Zhenjiao Du,Weiming Fu,Xiaolong Guo,Doina Caragea,Yonghui Li
DOI: https://doi.org/10.1101/2024.08.13.607829
2024-10-14
Abstract:To reduce the cost of experimental characterization of the potential substrates for enzymes, machine learning prediction model offers an alternative solution. Pretrained language models, as powerful approaches for protein and molecule representation, have been employed in the development of enzyme-substrate prediction models, achieving promising performance. In addition to continuing improvements in language models, effectively fusing encoders to handle multimodal prediction tasks is critical for further enhancing model performance using available representation methods. Here, we present FusionESP , a multimodal architecture that integrates protein and chemistry language models with a newly designed contrastive learning strategy for predicting enzyme-substrate pairs. Our best model achieved state-of-the-art performance with an accuracy of 94.77% on independent test data and exhibited better generalization capacity while requiring fewer computational resources and training data, compared to previous studies of finetuned encoder or employing more encoders. It also confirmed our hypothesis that embeddings of positive pairs are closer to each other in high-dimension space, while negative pairs exhibit the opposite trend. The proposed architecture is expected to be further applied to enhance performance in additional multimodality prediction tasks in biology. A user-friendly web server of FusionESP is established and freely accessible at https://rqkjkgpsyu.us-east-1.awsapprunner.com/.
Bioinformatics
What problem does this paper attempt to address?
The problem this paper attempts to address is how to reduce the cost of experimental characterization of enzyme-substrate pairs by developing an improved machine learning prediction model. Specifically, the paper introduces a multimodal architecture called FusionESP, which integrates protein and chemical language models and employs a newly designed contrastive learning strategy for predicting enzyme-substrate pairs. This approach aims to enhance model performance while reducing the required computational resources and training data, thereby achieving better application results in multimodal prediction tasks in the biological field.

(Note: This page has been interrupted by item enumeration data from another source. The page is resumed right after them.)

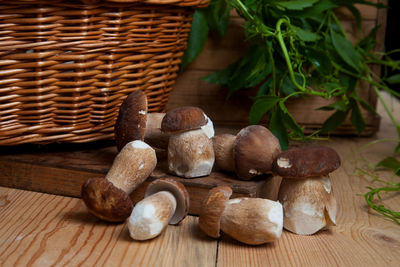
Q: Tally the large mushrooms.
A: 7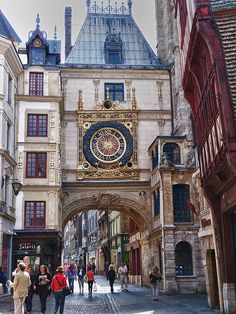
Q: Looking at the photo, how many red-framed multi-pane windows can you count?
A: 4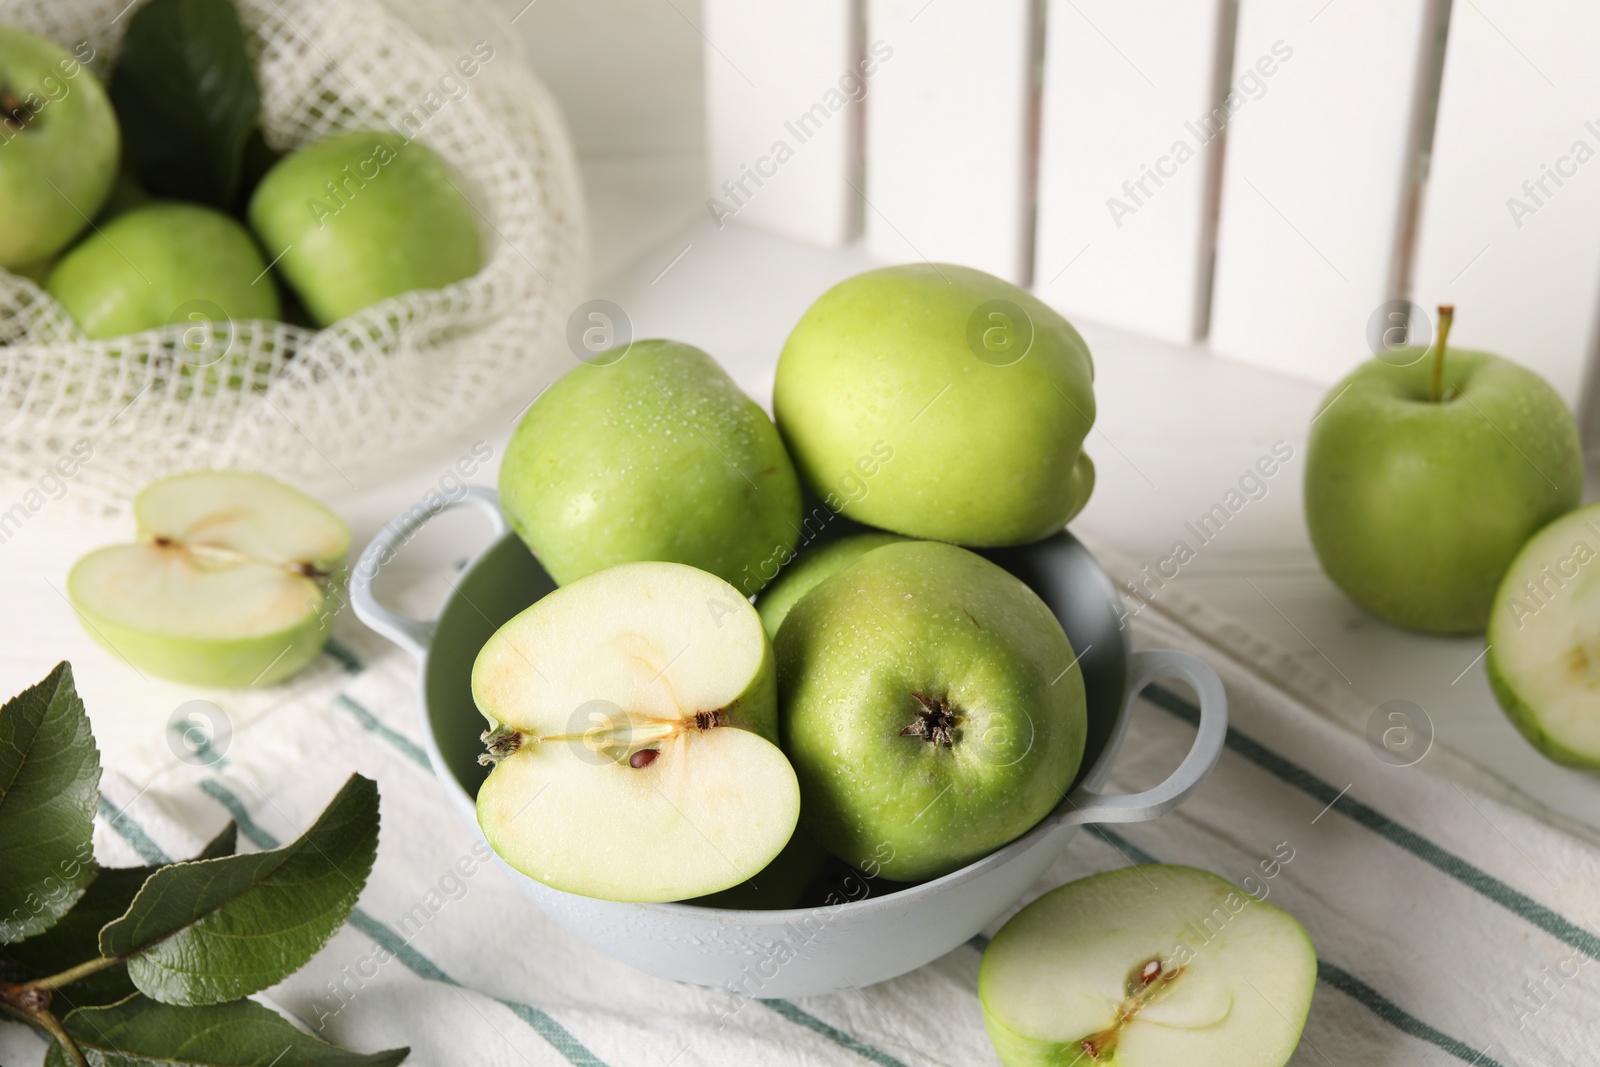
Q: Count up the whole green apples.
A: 8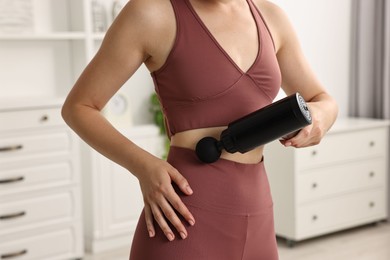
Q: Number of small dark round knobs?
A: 7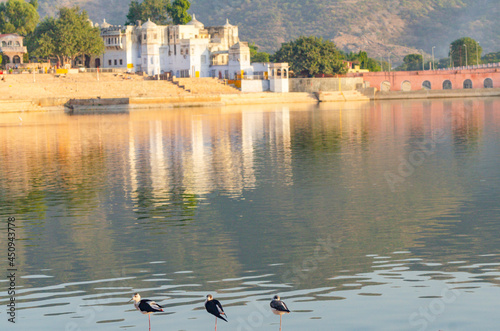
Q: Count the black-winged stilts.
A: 3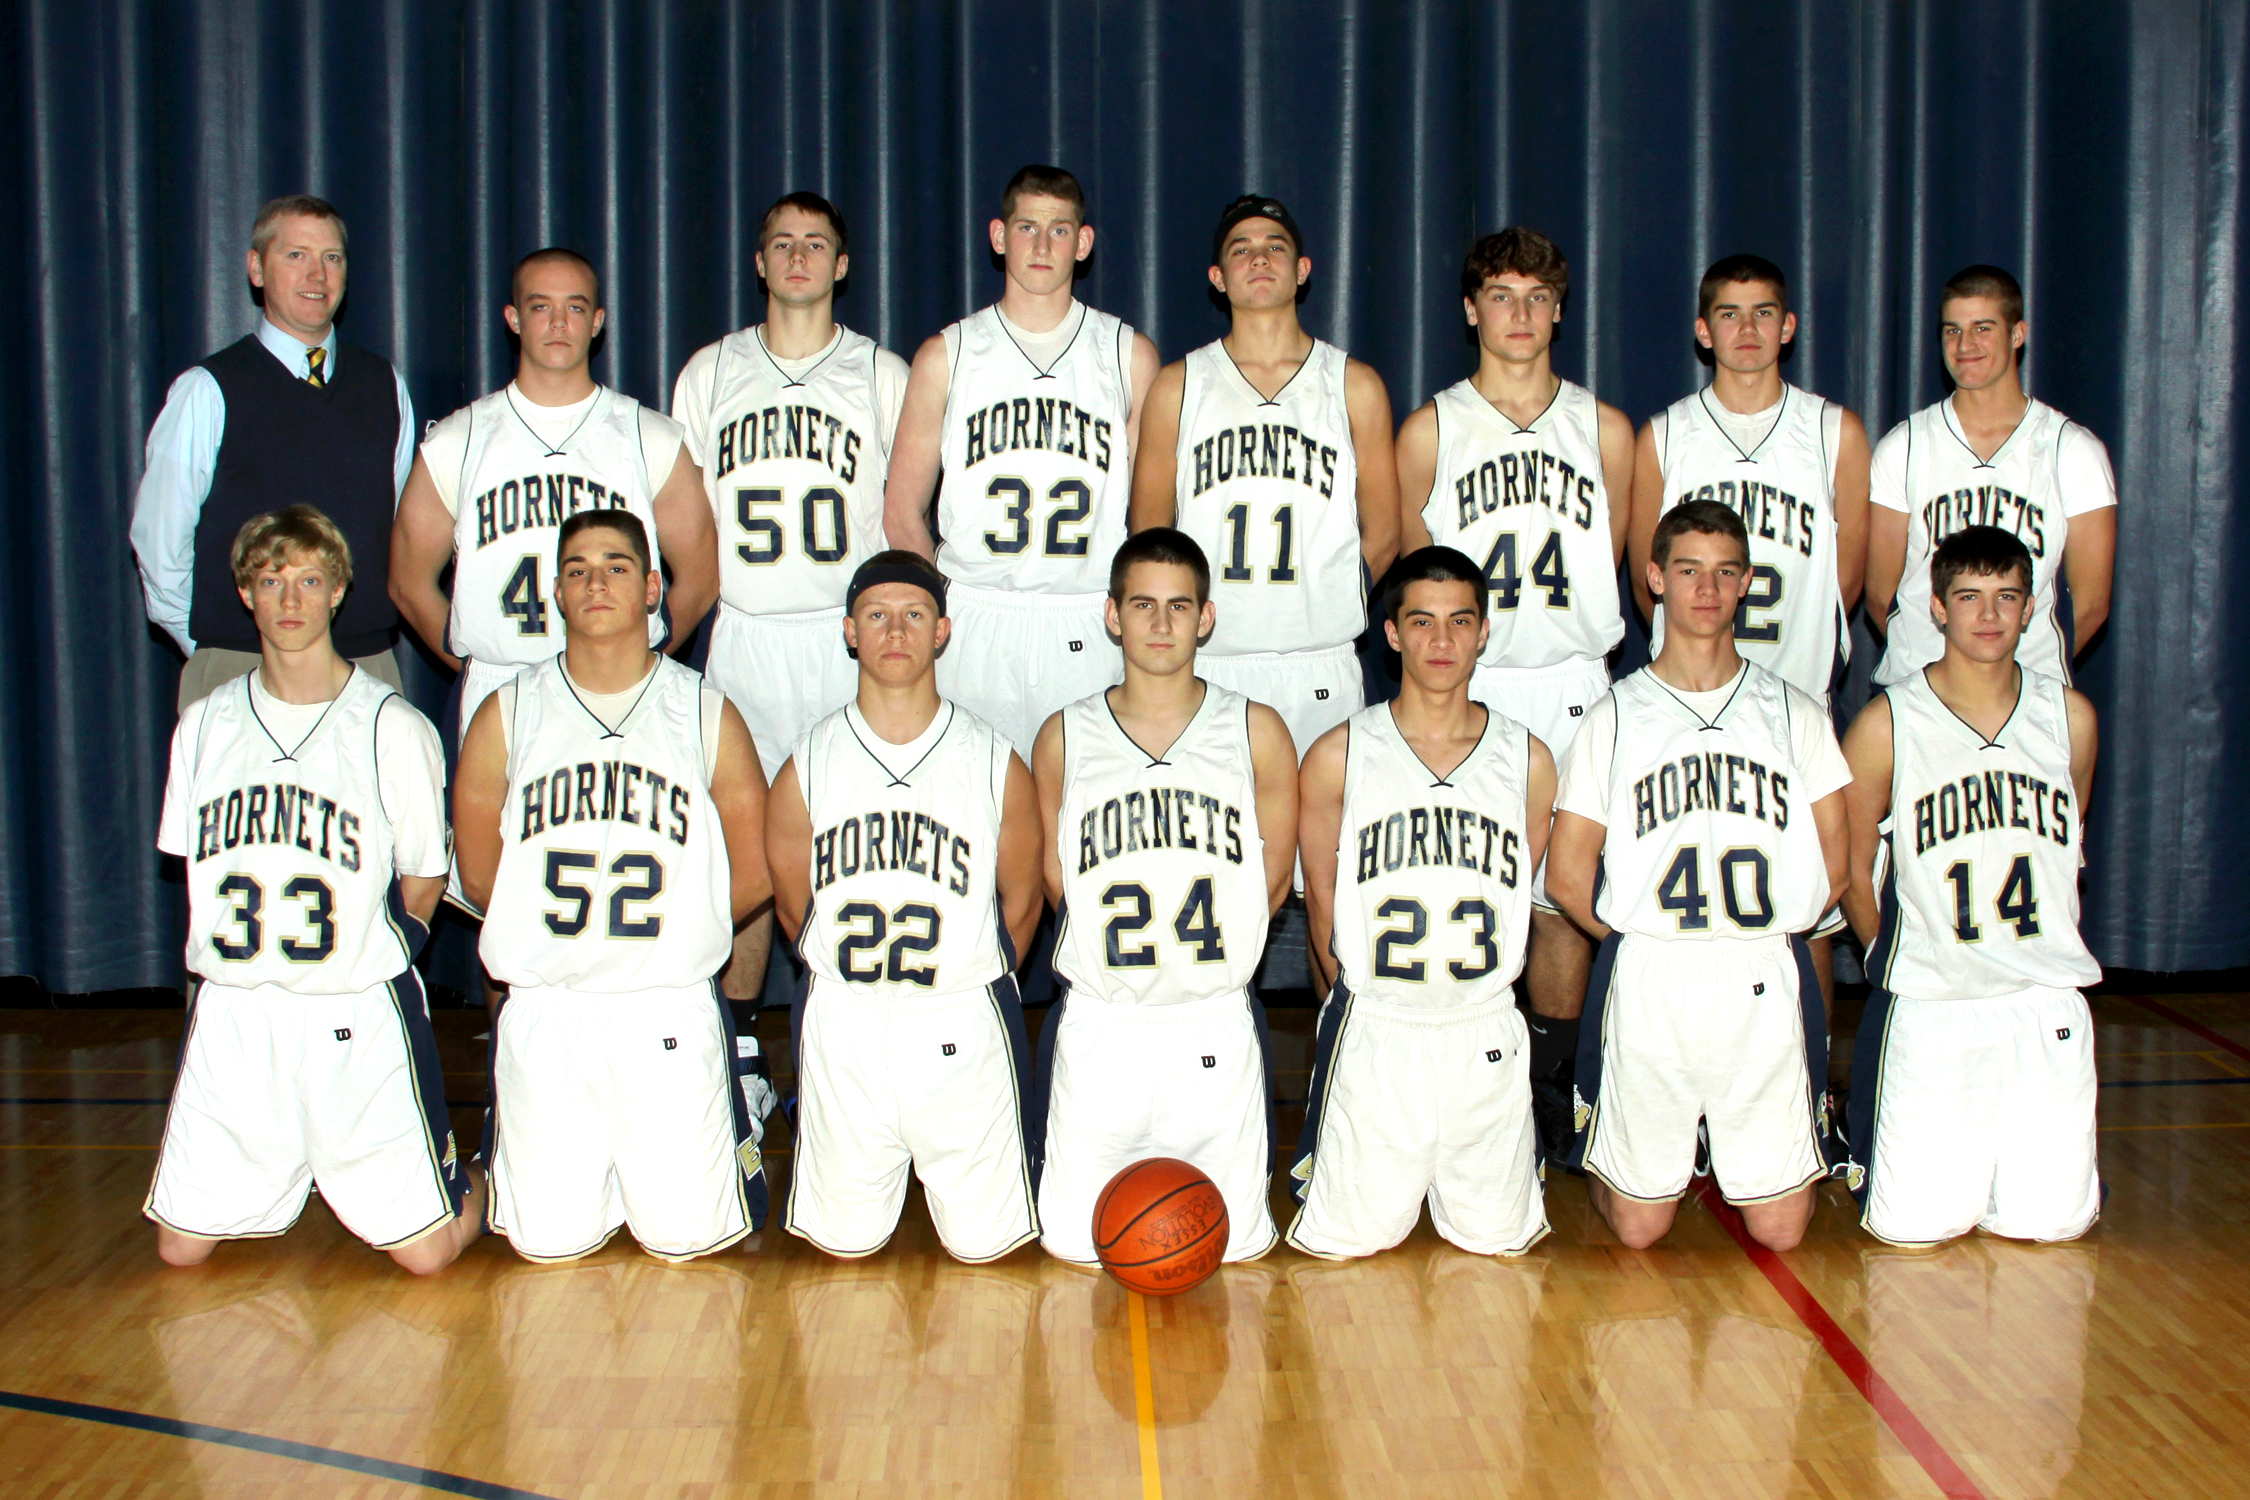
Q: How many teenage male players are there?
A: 14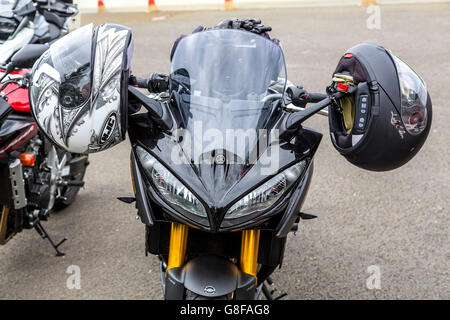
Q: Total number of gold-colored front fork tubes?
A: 2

The paper points out that although pre-trained language models perform well in protein and molecular representation, effectively integrating these models to handle multimodal prediction tasks remains a key challenge. FusionESP introduces a contrastive learning strategy that brings the embeddings of positive enzyme-substrate pairs closer in high-dimensional space while pushing negative pairs further apart, thereby improving the model's generalization ability and accuracy. Additionally, the study establishes a user-friendly web server, allowing researchers to conveniently use FusionESP for enzyme-substrate pair predictions.